400GB to Vector Store(s) + Assistant

ShadSuper · October 20, 2025, 5:27pm

We have 400GB of unique, already pared down and filtered data (large genomic). Trying to get this into a Vector Store attached to an Assistant. My understanding is 10K file limit and a 5MB file upload (attach) limit for Vector Stores. This is different than the 512MB limit for “Files”. Is my understanding correct? Is my need to break 400GB into 5MB files will require several Vector Stores to be created and attached to my Assistant due to the 10K file limit? Uploading via the API.

aprendendo.next · October 20, 2025, 5:37pm

Hi.
From what I could find, the limit seems to be 5 million tokens per file.

Limits

The maximum file size is 512 MB. Each file should contain no more than 5,000,000 tokens per file (computed automatically when you attach a file).

ShadSuper · October 20, 2025, 5:52pm

That is the FILES limit which the API will gladly accept a 500MB file. The issue is attaching to the vector store and it needing to be under 5BM based on our tests.

vb · October 20, 2025, 6:06pm

I also checked the documentation for the Assistants API and found this quote in the deep dive section

You can attach a maximum of […] 10,000 files to file_search (using vector_store objects).
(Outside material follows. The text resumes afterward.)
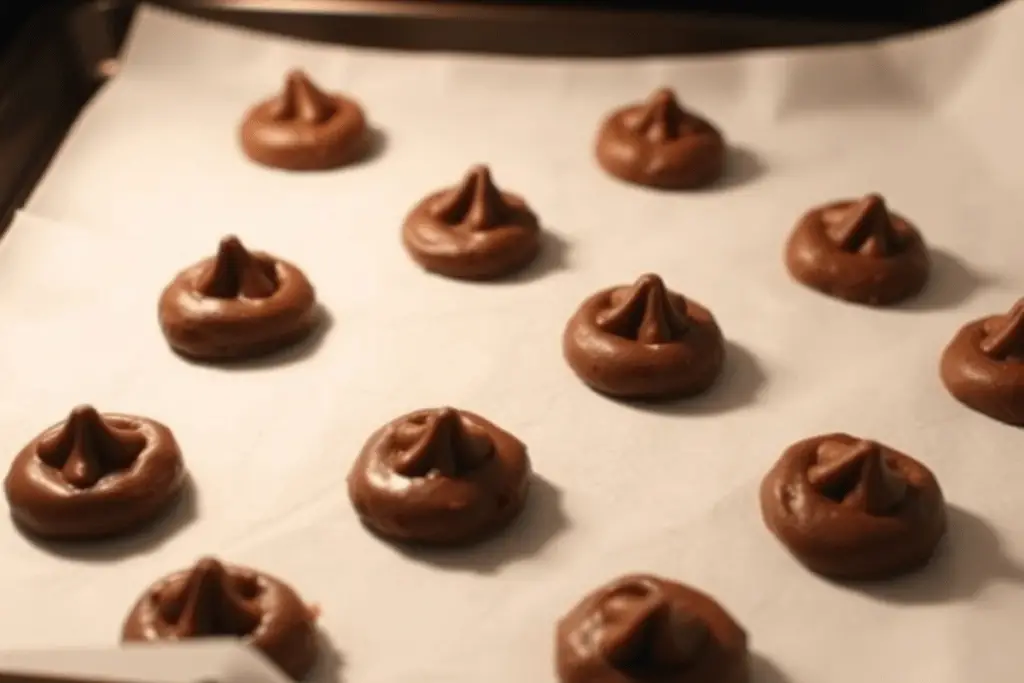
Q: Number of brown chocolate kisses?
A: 12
Each file can be at most 512 MB in size and have a maximum of 5,000,000 tokens. By default, the size of all the files uploaded in your project cannot exceed 100 GB, but you can reach out to our support team to increase this limit.

It appears the bottleneck is actually the 100 GB limitation.

Also, the Assistants API is already deprecated and will be sunset next year. But maybe I misread this part.

Ps. Taking a look at the responses API documentation I think @aprendendo.next did quote the file size limitations for vector stores correct.

aprendendo.next · October 20, 2025, 6:18pm

If you look a little above in that page, the reference belongs to a section about vector stores (which does use files API to feed it):

In the url you can see it more clearly: https://platform.openai.com/docs/guides/retrieval?vector-store-batch-operations=upload#limits

The catch is, it is either 512MB or 5 million tokens, whichever comes first (which is usually tokens in this case). Notice that tokens are a bit different than MB.

Did you run into a particular error in the API that led you to believe there is a hard limit of 5 MB?

Also just curious, it seems that you are intending to look for patterns in genetic data, is that correct? I recommend making a small test with a reduced dataset to make sure textual semantic search from a vector store is what you are looking for.

ShadSuper · October 20, 2025, 6:22pm

>>Did you run into a particular error in the API that led you to believe there is a hard limit of 5 MB?

”File too large” in the Vector Store API until we got it below 5MB.

it seems that you are intending to look for patterns in genetic data

This is a retrieval tool only the output files contain all the data we need and only the data we need. Let’s try to solve the Vector Store size issue and not worry about app or data logic please.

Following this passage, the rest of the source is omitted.